_Work request_
Could you repeat all of the entries below word for word, apart from the pictures?

Source data
# # #
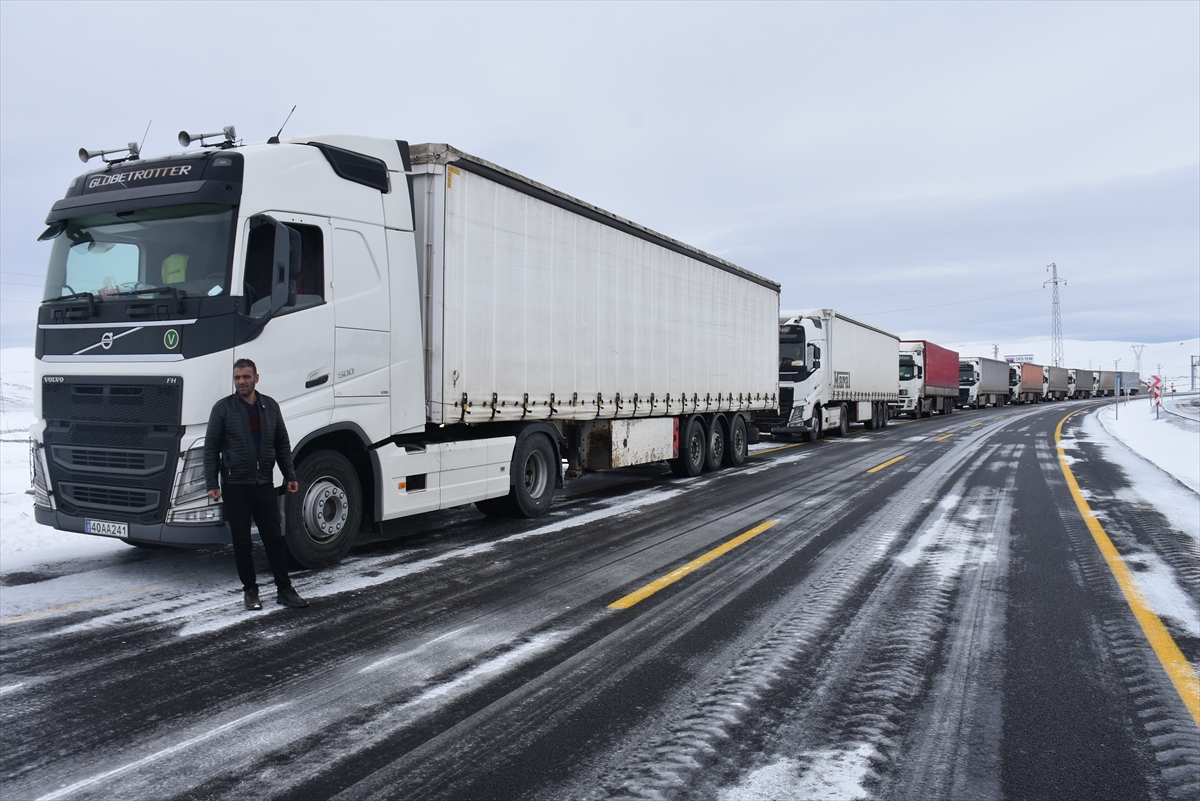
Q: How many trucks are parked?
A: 9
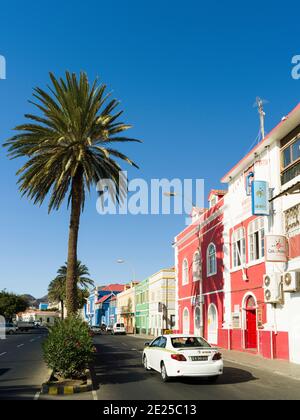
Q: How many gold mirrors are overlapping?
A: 0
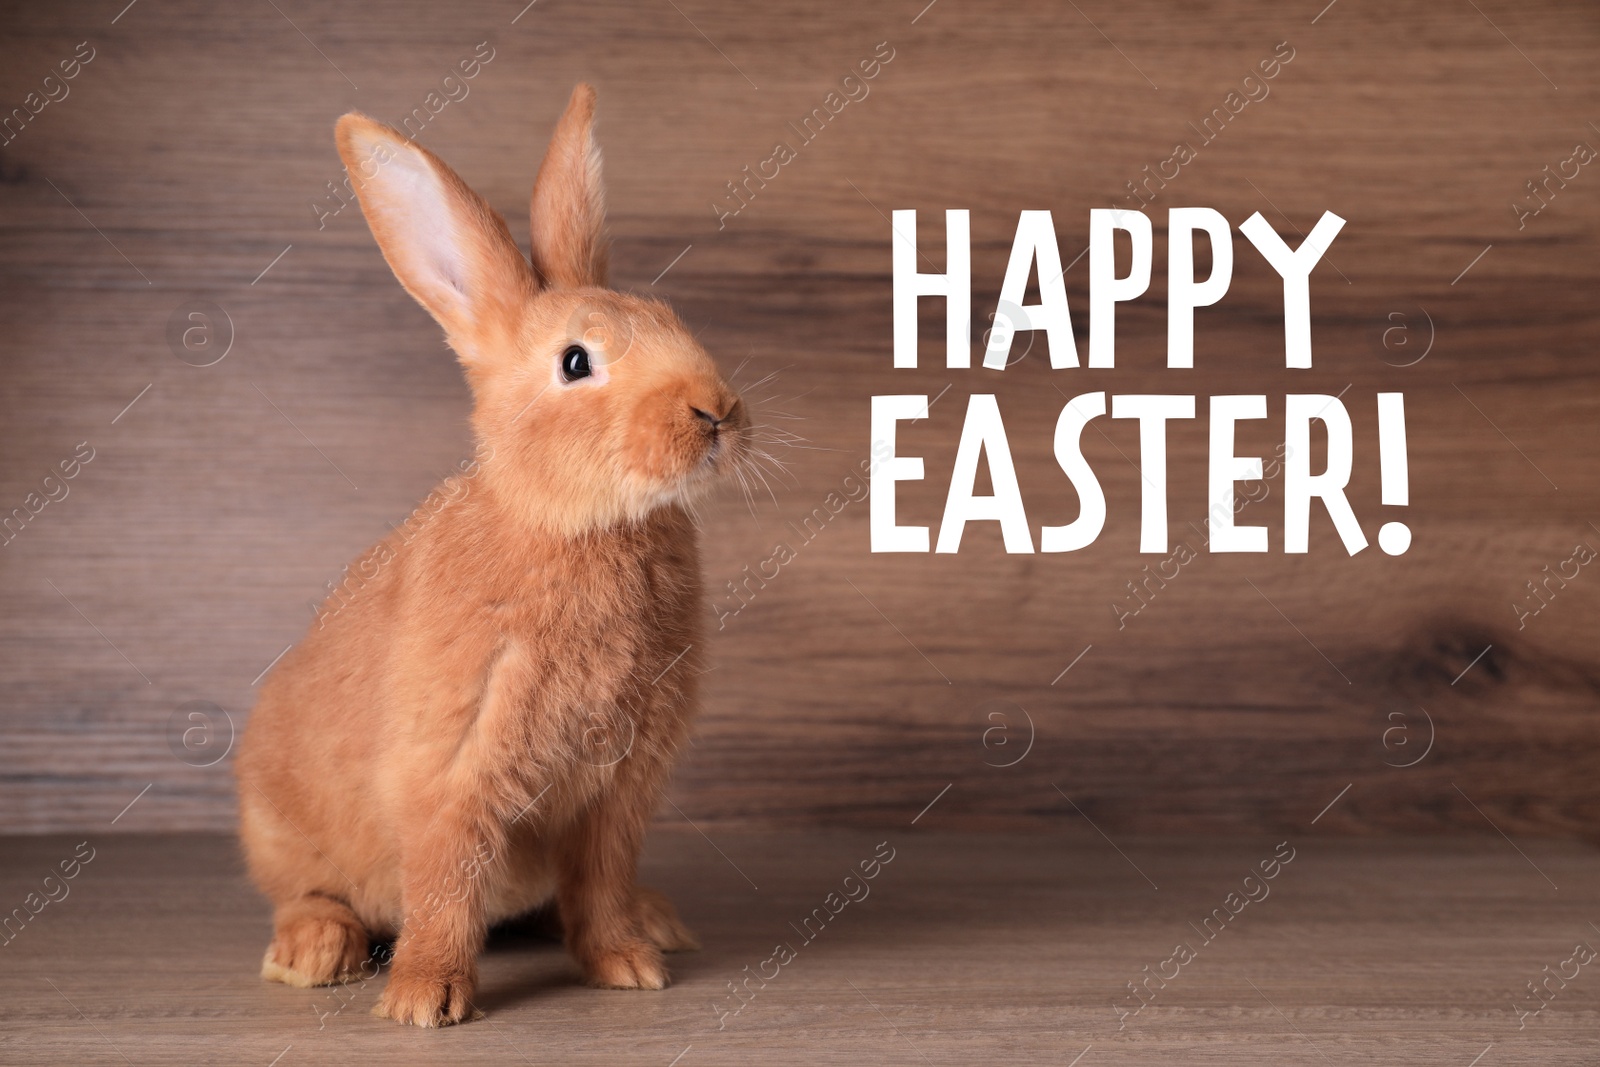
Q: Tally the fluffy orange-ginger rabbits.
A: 1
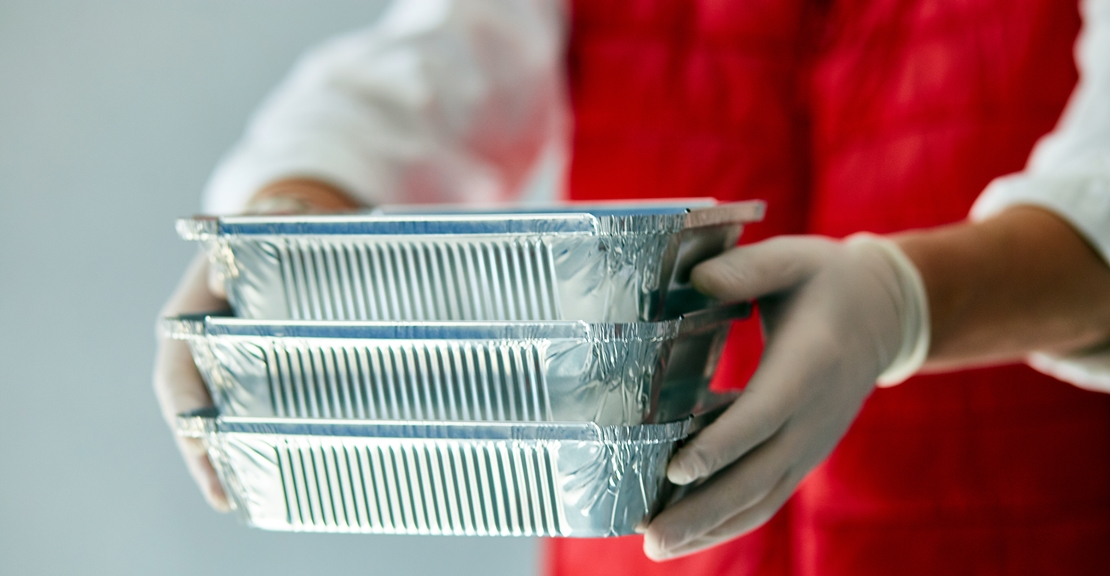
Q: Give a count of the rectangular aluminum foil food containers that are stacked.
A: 3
# # #
_Task output_
Q: How many trucks are parked?
A: 9
Q: How many gold mirrors are overlapping?
A: 0
Q: Tally the fluffy orange-ginger rabbits.
A: 1
Q: Give a count of the rectangular aluminum foil food containers that are stacked.
A: 3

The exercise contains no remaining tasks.